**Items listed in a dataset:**
======
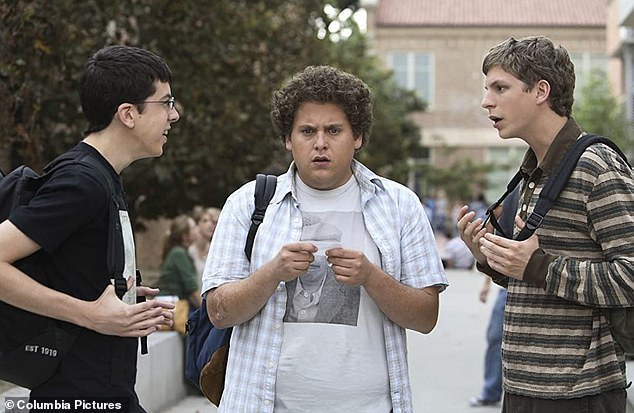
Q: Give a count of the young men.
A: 3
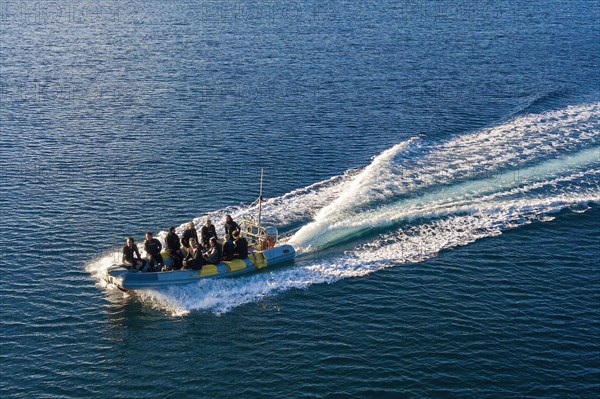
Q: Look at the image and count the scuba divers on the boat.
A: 10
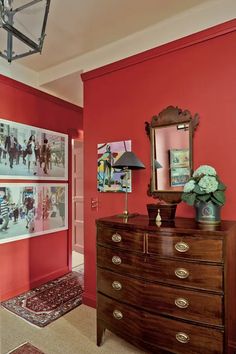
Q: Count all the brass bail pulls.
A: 8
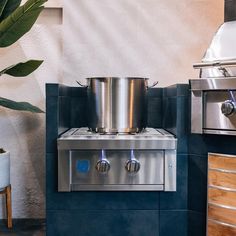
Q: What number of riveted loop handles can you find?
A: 2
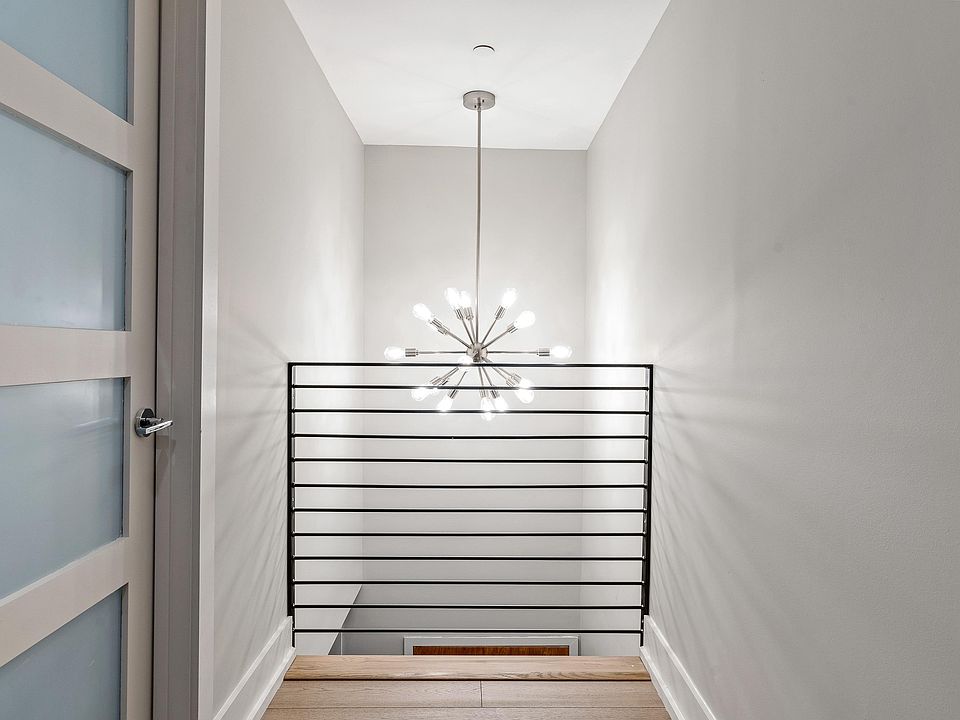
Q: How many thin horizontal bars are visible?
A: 12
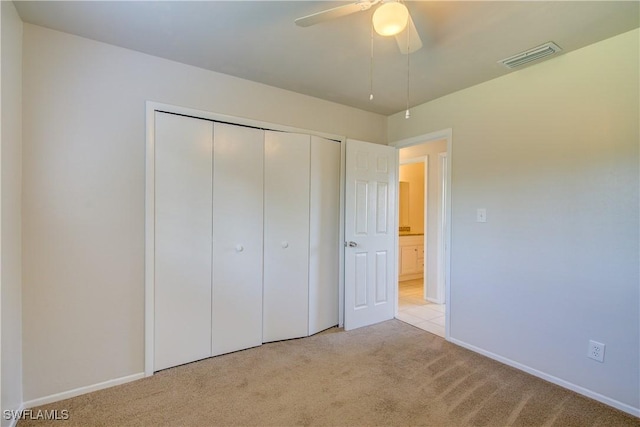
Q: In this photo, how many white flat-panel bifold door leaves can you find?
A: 4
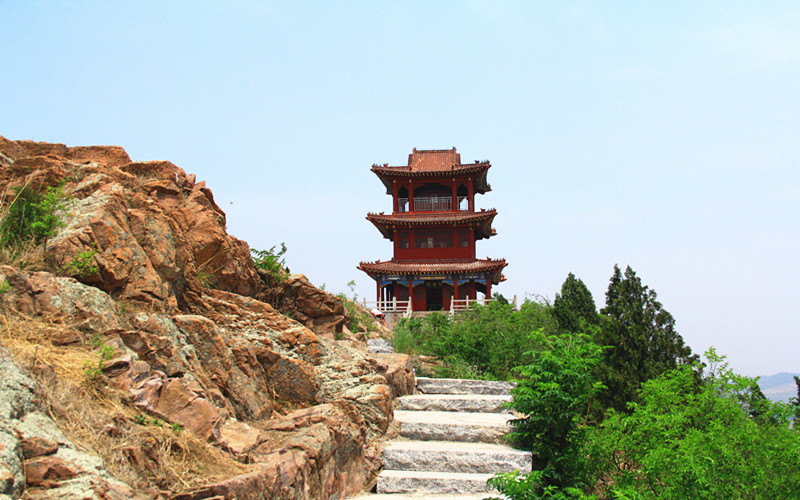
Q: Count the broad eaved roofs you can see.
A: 3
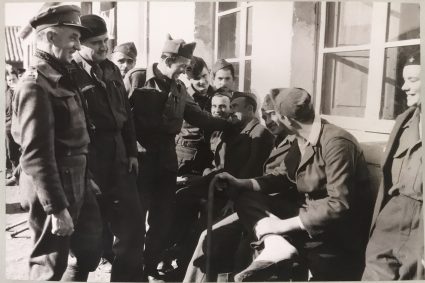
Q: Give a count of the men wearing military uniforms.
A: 11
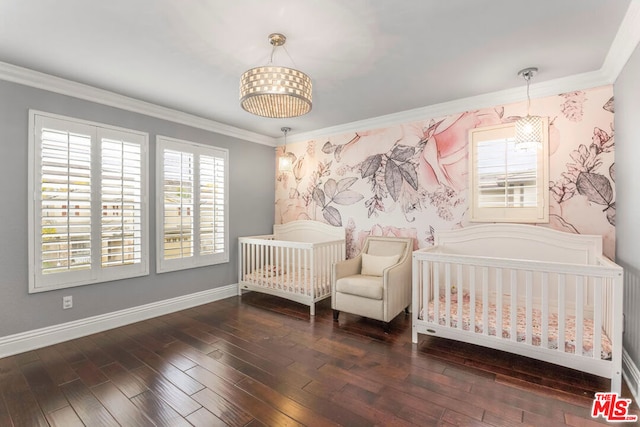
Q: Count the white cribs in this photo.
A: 2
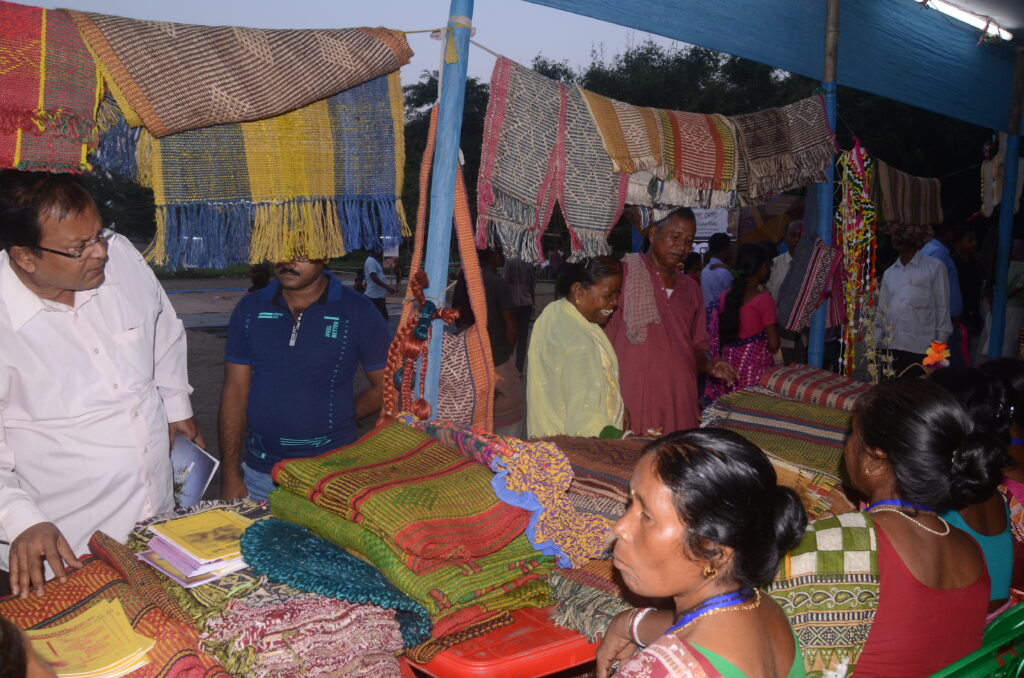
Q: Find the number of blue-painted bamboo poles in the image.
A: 3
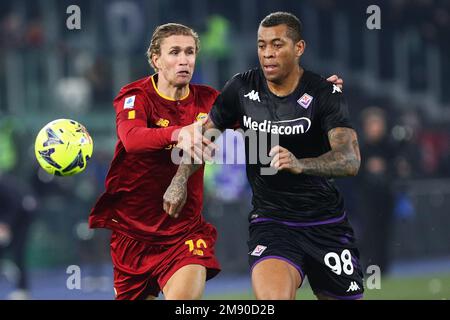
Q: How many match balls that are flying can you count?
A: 1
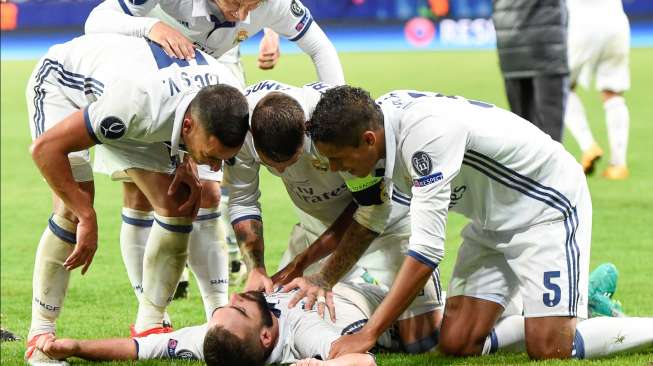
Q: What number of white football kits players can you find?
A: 6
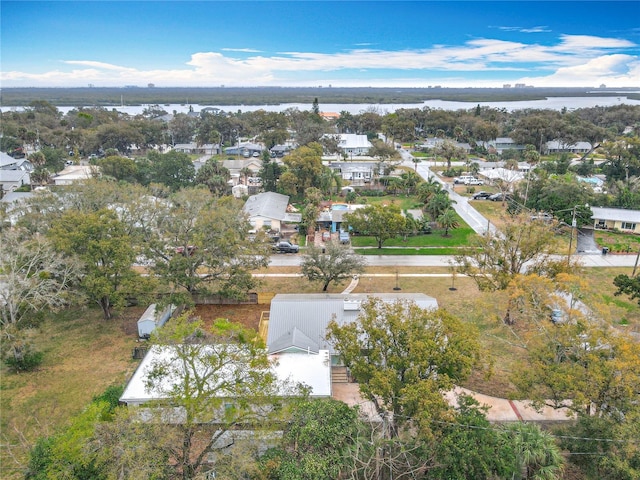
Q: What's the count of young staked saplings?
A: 2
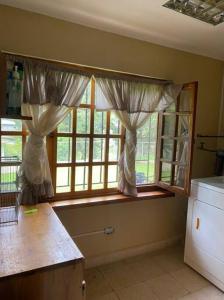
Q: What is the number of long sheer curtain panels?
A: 2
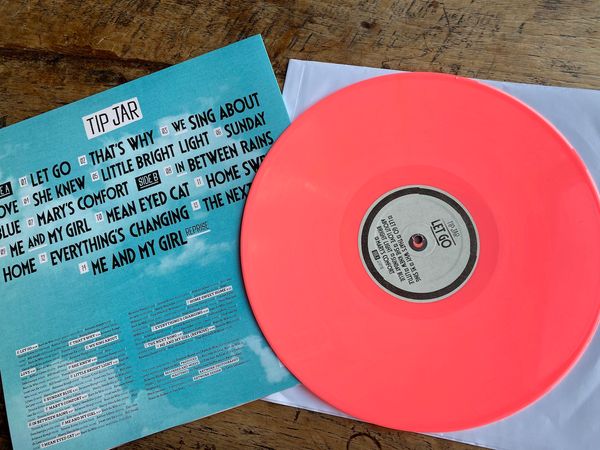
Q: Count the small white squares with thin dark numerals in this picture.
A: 14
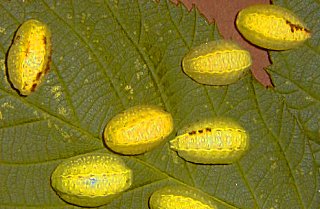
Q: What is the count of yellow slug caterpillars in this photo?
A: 7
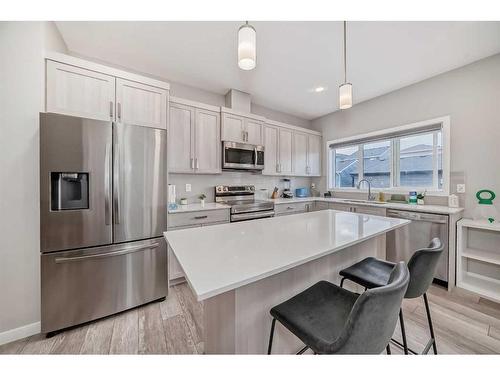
======
**WHAT YOU NEED TO DO:** Above are some records. Copy each of their lines that holds the string "thin".

**RESULT:**
Q: How many thin horizontal bars are visible?
Q: Count the small white squares with thin dark numerals in this picture.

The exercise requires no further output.